The Wind Telephone

Clea gave this talk on grief and Itaru Sasaki’s wind telephone at the 2023 Hospice Yukon Lights of Life Ceremony:

I take great comfort each year in Hospice Yukon’s Lights of Life. This compassionate community event brings us all together to honour our losses, while holding space for each person’s individual and unique grief. We all grieve in our own way and I’m glad Hospice Yukon is here to help with their various programs and services. This year, Hospice Yukon introduced a new offering—the wind telephone.

The idea of the wind telephone came from the village of Otsuchi in Japan. In 2010, Itaru Sasaki installed a vintage phone booth in his garden overlooking the Pacific Ocean. At the time, Mr Sasaki was grieving the recent loss of his cousin. The phone booth was white. It had many windows, a weathered copper roof and sat next to a cherry tree. Inside the booth was a rotary dial phone that was left unconnected to any landline. It became the place where Mr Sasaki would go to speak with his deceased cousin. The wind carried his words, helped him to articulate his grief and to feel a connection with the cousin he had lost.

The following year, when a tsunami struck Japan’s north-east coastline and killed more than 15,000 people, Mr Sasaki made his wind telephone available to whoever needed it. The wind telephone became a place of pilgrimage for people who wanted to talk to their dead relatives and friends. It offered a way to say things left unsaid when loved ones had been taken so suddenly and unexpectedly. Since Mr Sasaki made his private wind telephone public, it has given comfort to tens of thousands of Japanese and international visitors, who felt the deep need to express themselves in conversation with those they had lost.

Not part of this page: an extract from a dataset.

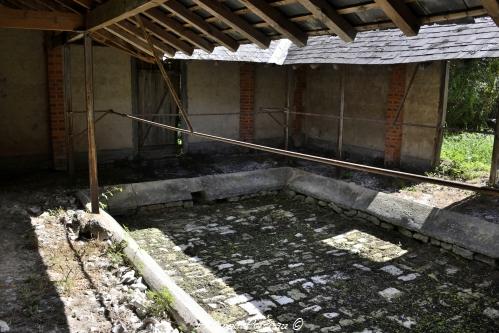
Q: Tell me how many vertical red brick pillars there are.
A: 4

Today the phenomenon of the wind telephone has spread beyond Japan. Wind telephones have appeared on continents around the world in nature preserves, church yards and even along the sidewalks of residential neighbourhoods. Whether our tragedy is public or private, whether it involves one person or thousands, whether it happens close to home or far away, whether it is sudden or anticipated, the need to find connection with those who have passed is universal. Grief is a human condition that doesn’t differentiate between race, culture, religion, income or gender and I think the growing prevalence of wind telephones speaks to that.

The wind telephone is both a magical and a practical device. When death severs our connection with a loved one, the wind telephone offers a way to reconnect by encouraging our self-expression. Self-expression plumbs our depths to externalize grief. Doing so lets us see our grief for what it is—something that is significant, complex, life altering and, hopefully through our mourning, something that will evolve and become easier to bear over time. When someone dies, the need to connect with them still exists and perhaps, even though the power of the wind telephone is imaginary, the need it fulfills is very real.

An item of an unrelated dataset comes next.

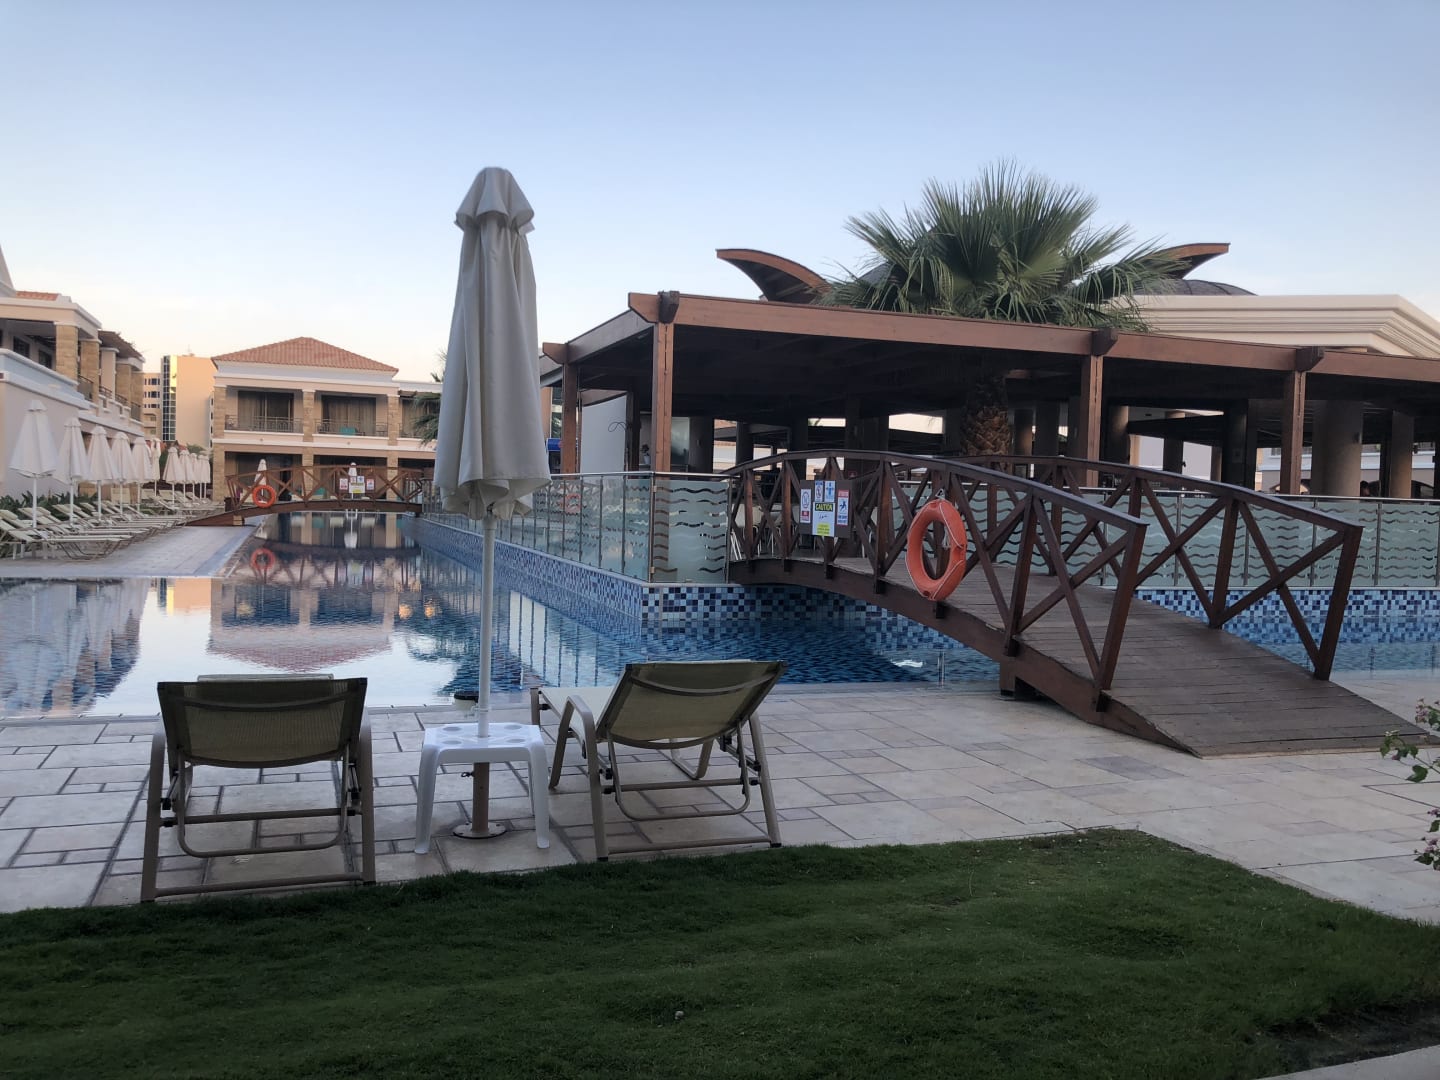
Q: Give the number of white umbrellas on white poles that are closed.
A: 14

I wrote to Mr Sasaki, who is now almost 90 years old. I wanted to thank him for the idea of the wind telephone and to ask him why he thought the concept had resonated so widely. To my delight, he responded. He wrote, “When you lose a loved one, the sadness is universal and remains the same in any country or time.” He also noted that loss enables us to embrace the magic realism of the wind telephone—because even if we can’t see or hear our loved one, we can feel them.

As part of my work facilitating grief writing workshops at Hospice, I’ve developed a writing exercise based on the wind telephone. During this exercise, I ask each participant to think about a loved one they have lost, and to write them a letter. It’s a writing exercise that brings up a lot of emotion, perhaps because the wind telephone letters reconnect us, or rather, remind us that we were never disconnected. That someone’s life has touched our own and we live on in relationship to them. That our very life is an ongoing conversation with those we have lost.

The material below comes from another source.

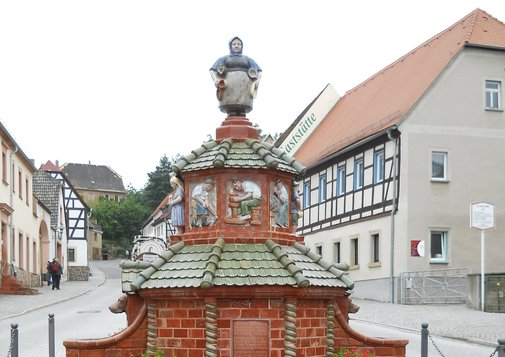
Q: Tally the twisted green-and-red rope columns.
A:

As a special part of this year’s Lights of Life, Hospice Yukon has brought a wind telephone to Whitehorse. As I mentioned, Hospice has many programs and services for supporting Yukoners living with loss, but if this offering speaks to you, perhaps it is worth considering how you might use the wind telephone.

Who would you speak to?

What would you say to them?

Has it been a long time or is the loss recent?

Maybe there are important things left unsaid between you.

Maybe you just want to talk about the kid’s report cards,

the cost of groceries or the light at midday on your favourite trail.

Maybe there is a lullaby to sing or something you can only speak

in a whisper with your eyes closed.

Maybe it would help to tell someone that you are trying your best.

Maybe you’d like someone to know how you’ve made them proud or how you understand things differently now.

Maybe you have no words and just want to hold the receiver to your ear, to enjoy connection in silence.

There is nothing too big or too small to bring to the wind telephone.

You can say hello or you can say goodbye.

You can talk about the past, the present or the future.

The wind will carry what you need to say and I hope that brings you some solace.